Die vier Frauen können aber auch lyrische Balladen. Mit dem Komponisten Robert "Bobby" Watson blicken sie dann auf dessen Tochter, die angesichts der ruhigen Tonlage noch zu schlafen scheint. Anders wäre das Stilleben gar nicht erklärbar. Wer dann ins Träumen gerät und sich dabei zurücklehnt, wird jedoch rasch auf den Boden der Tatsachen geholt. Schließlich sitzen die rund 130 Zuhörer auf rückhaltlosen Bierbänken.

Einige der draußen vor dem Tor auf der Steinbrücke lauschenden Zaungäste werden sodann vom Sog des satten Sounds in das Geviert gesaugt. Das komplette Kontrastprogramm bieten "dimonic" aus Nürnberg, eine Formation aus Jazz-Absolventen der dortigen Musikhochschule. Wobei es durch den krankheitsbedingten Ausfall der zweiten Sängerin eigentlich kein "harmonisches Duo" mehr ist, das in englischer und italienisch-ladinischer Sprache von den Selbstzweifeln des Künstlers oder den Beziehungsproblemen zwischen Mann und Frau berichtet. Aber auch ohne die Südtiroler Stimme Lucia Kastlunger gelingt es den jungen Musikern, durch ihre ganz eigene beherzte Mischung aus Jazz, Funk und Pop das Publikum zu bewegen.
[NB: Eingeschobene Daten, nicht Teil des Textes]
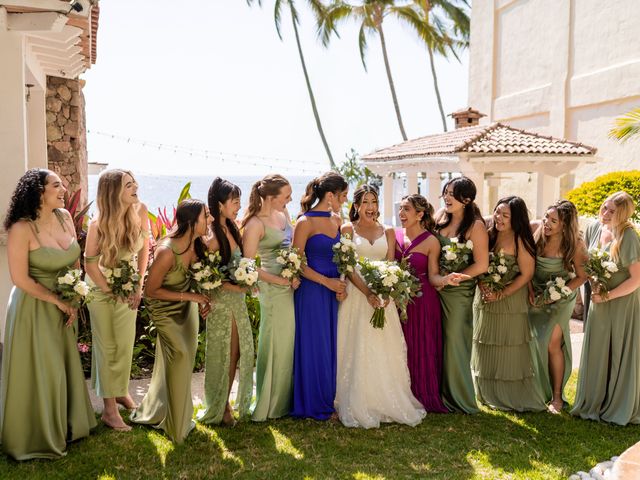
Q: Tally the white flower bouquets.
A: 11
Wenn es auch nicht bis zum Tanz eskaliert.

Frontfrau Julia Geissler aus Günthersbühl bei Lauf und ihr melodisches Gegenüber, Moritz Grübel am Saxophon, flüstern, säuseln, reden, schreien und jubeln miteinander, während sich im Hintergrund Schlagzeuger Matthias Bäuerlein und Percussionist Aron Hantke einen wilden Schlagabtausch liefern. Zum Glück bleiben dabei alles Trommelfelle ganz — die auf der Bühne und die im Innenhof. Sobald es Richtung Soul und Funk geht, stehen aber auch Johannes Göller am Bass und Florian Donaubauer an den Tasten nicht abseits. Gilt es doch, die Schönheit des Lebens, das Glück des Augenblicks festzuhalten.

Beim Finale wird aus dem Innenhof ein Glutofen. Es nützt auch nichts, mit Joe Zawinuls "Mercy" um himmlisches Erbarmen zu flehen. Da nimmt es nicht wunder, dass Sängerin Nathalie Bauer (ehedem Grün) mächtig ins Schwitzen gerät. Das "Why don’t You do Right?" an ihre Bandkollegen mit Sonnenbrillen-Pflicht ist allerdings eine mehr rhetorische Frage, denn die "Swingaraiders" aus Forchheim und Umgebung machen, wie vor rund 80 Jahren auch Benny Goodmans Orchestra, alles richtig. Schließlich geraten erst die Zuhörer in Schwingung, später erfasst der Groove auch die Weißwürste, die es zum Frühschoppen gibt. Derweil geben der Saxofon- und der Posaunen-Satz im "Big Spender", was die Mundstücke hergeben. Nur gut, dass die vielen kleinen Kinder in der Nähe kein Englisch verstehen, sonst würden sie bei dem Musical-Song erröten, der ursprünglich einigen Striptease-Tänzerinnen auf der Suche nach Männern in Spendierhosen in den Mund gelegt wurde.

Die wilde Mischung aus Swing, Funk und Latin entfacht jedenfalls Begeisterungsstürme. Musikalisch können sich die städtischen Jazztage also durchaus sehen lassen. Das Konzept "Forchheim & Friends" ist aufgegangen. Nur bei den Besucherzahlen ist beim Open Air noch Luft nach oben.